To add to this, a survey from 2005 indicated 930,000 Muslims attended a mosque at least once a week, though, once again, the data needs to be approached with caution. The research was conducted by a Christian faith-based polling company and released as a “call to action” for Christian groups. I am also unable to access the survey’s methodology thus can’t assess the reliability of the data. The narrative behind the release of the data gives cause for skepticism. A contrasting survey, conducted through YouGov, indicated 48% of British Muslims never attend a mosque (Wells 2006), which does not tell us much about congregation sizes, but raises the question of how many British Muslims are part of a congregation at all.

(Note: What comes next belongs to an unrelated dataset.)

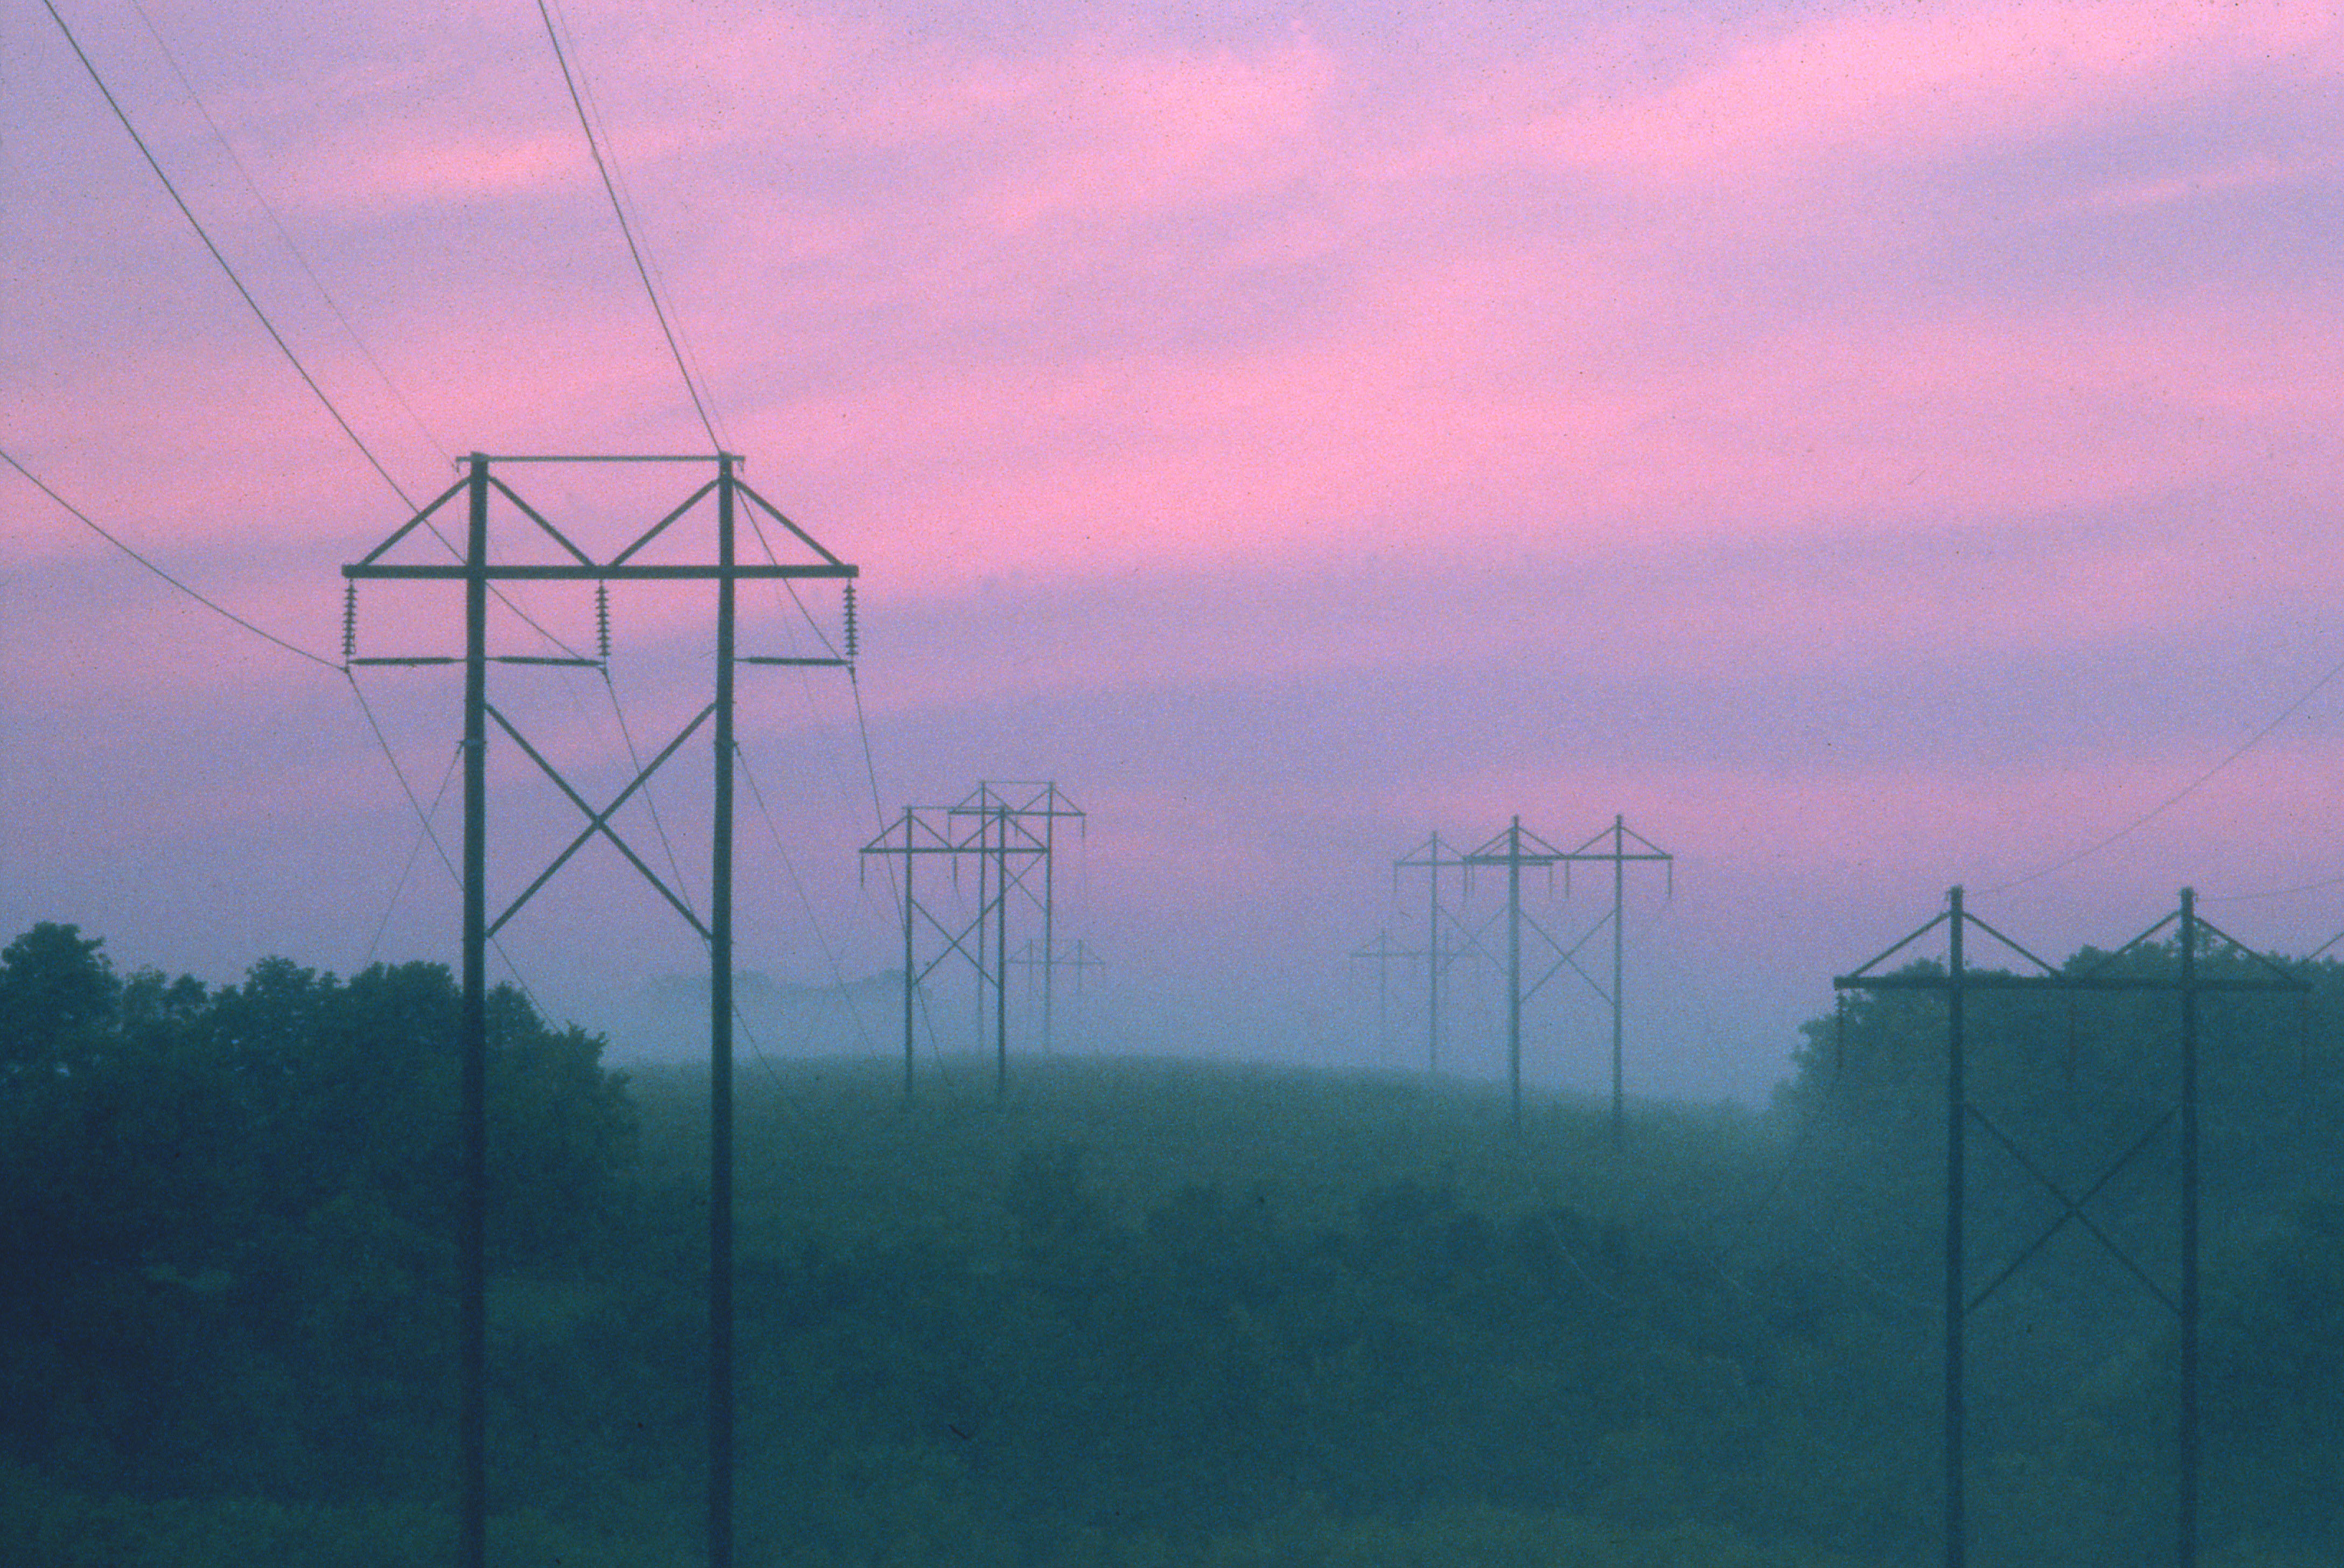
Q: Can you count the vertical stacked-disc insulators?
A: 3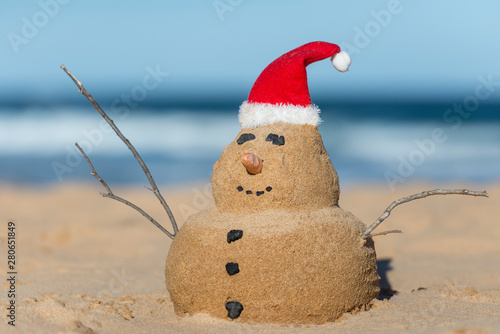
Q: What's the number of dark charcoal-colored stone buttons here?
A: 3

In Wales, a more meaningful estimate of a congregation can be given. There are, give or take, 57 mosques in Wales. Some of these aren’t full-time mosques, but they have a congregation (especially important in rural areas or places with a smaller Muslim population). Others are schools, or small prayer facilities at a university, but again, the presence of a regular congregation makes them of interest. Based on a survey of imams and the physical capacity of Welsh mosques I undertook between 2015 and 2017, there is a regular (weekly) mosque-going congregation in Wales of 19,300. That is out of a total Muslim population of 46,000 according to the 2011 census (most likely an under-count, and now six years out of date).
These weekly congregants are based predominantly on attendance of the Friday jummah prayer, where congregations are most distinctly measurable (many Muslims, for example, may worship at and attend several different mosques, and so congregational overlap is common). Basing on jummah estimates also favours male attendees, making the estimates largely but not exclusively, male – a split of about 75% male and 25% female.
These congregation estimates can only tell us a small amount about Muslims in Wales. Some congregants may only attend the Friday congregation, whereas others attend almost daily. Muslim children will largely be absent from the Friday prayers, attending education, but will regularly attend the mosque for “Sunday School” type education in reciting the Quran and the basics of worship. Increasingly mosques are also innovating with new activities, from Scouts Groups to Mother and Toddler sessions, as well employment workshops and exercise classes, that mean the simple indicator of weekly attendance should be taken with a grain of salt.